WORK INSTRUCTION
Please give again every entry exactly as it appears, setting aside the pictures.

DATA RECORDS section start

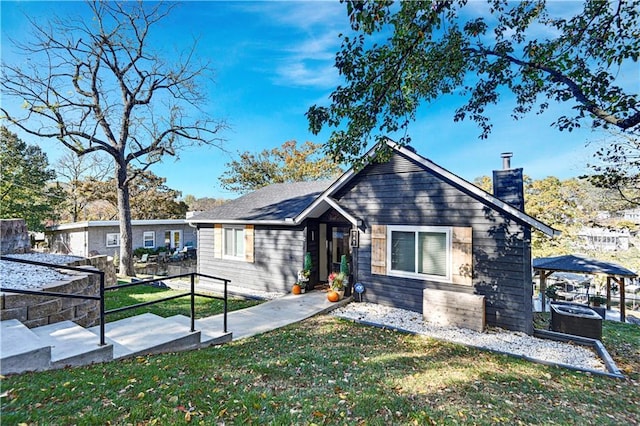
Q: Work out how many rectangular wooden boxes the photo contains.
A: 1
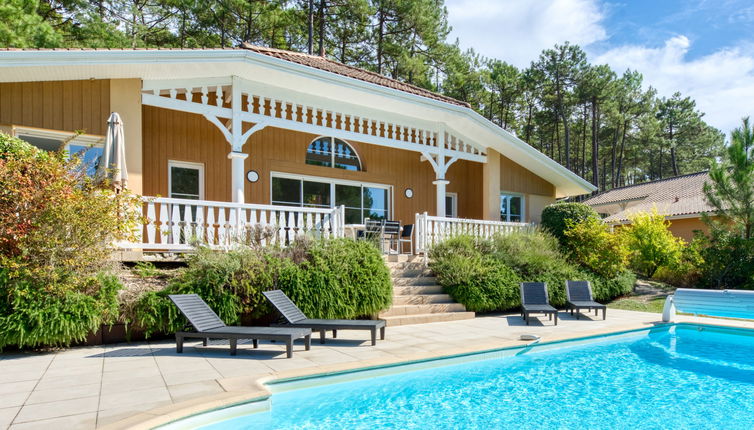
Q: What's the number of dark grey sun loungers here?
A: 4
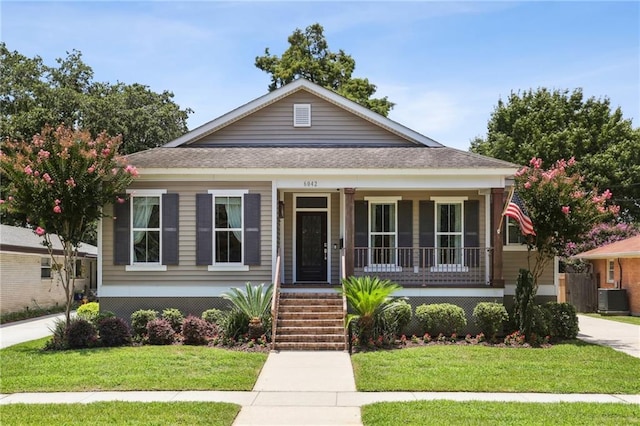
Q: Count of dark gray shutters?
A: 8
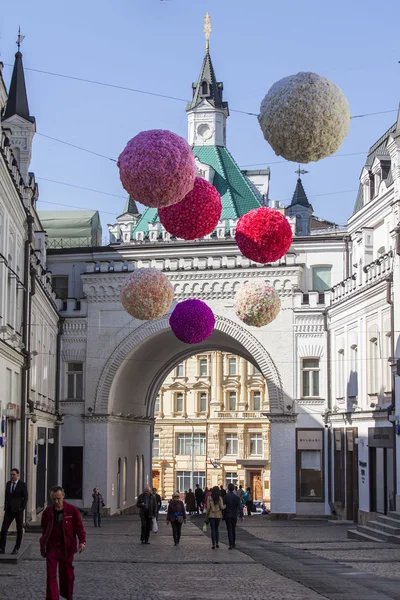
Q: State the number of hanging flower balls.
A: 7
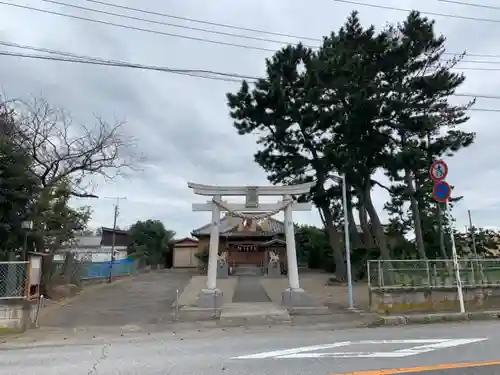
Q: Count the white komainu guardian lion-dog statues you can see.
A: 2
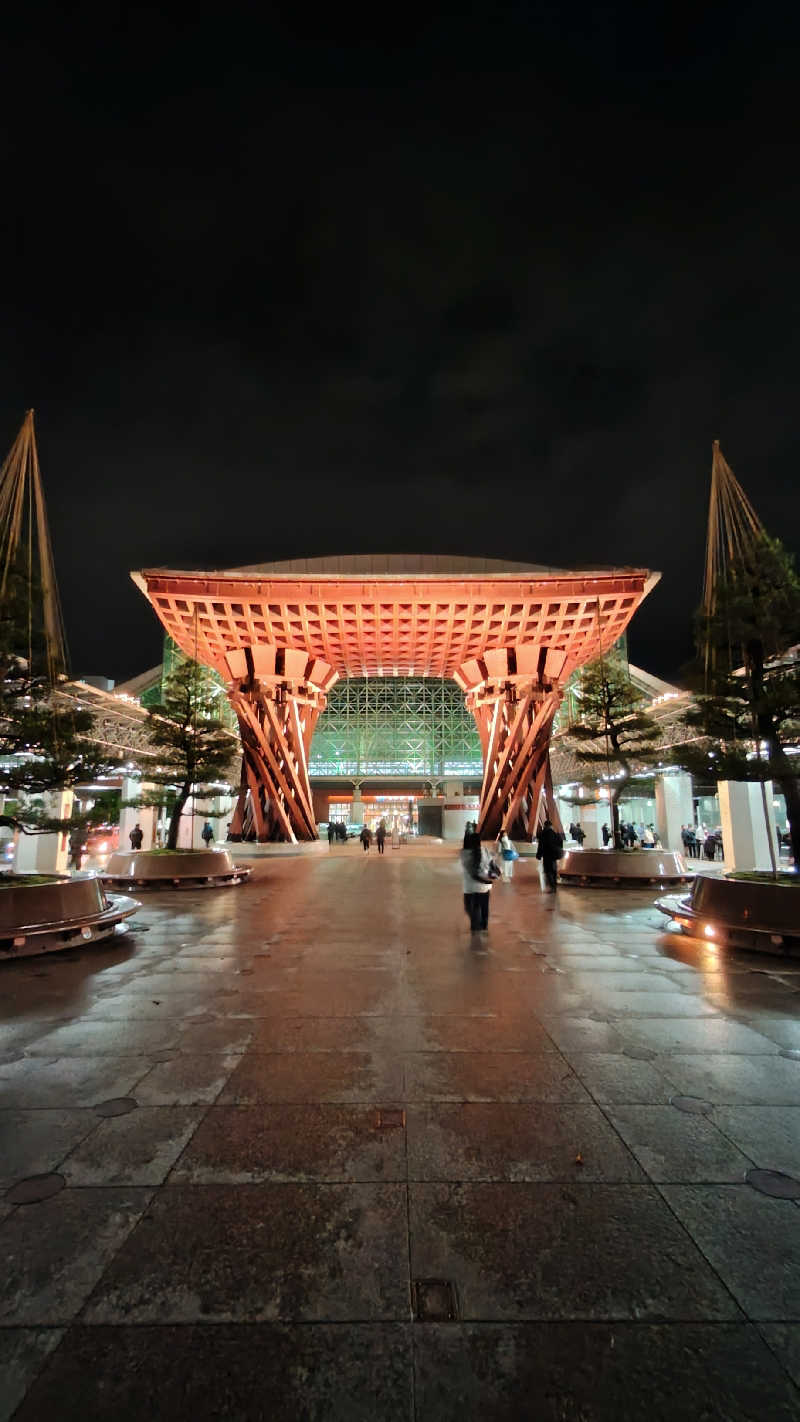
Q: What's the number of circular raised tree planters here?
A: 4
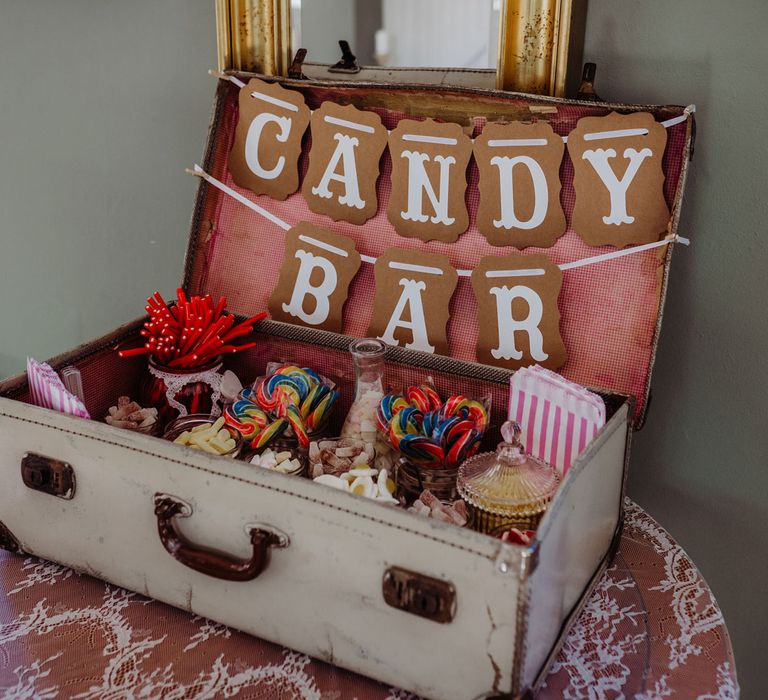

DATA RECORDS section end

RESPONSE AREA
Q: Work out how many rectangular wooden boxes the photo contains.
A: 1
Q: What's the number of dark grey sun loungers here?
A: 4
Q: Count of dark gray shutters?
A: 8
Q: State the number of hanging flower balls.
A: 7
Q: Count the white komainu guardian lion-dog statues you can see.
A: 2
Q: What's the number of circular raised tree planters here?
A: 4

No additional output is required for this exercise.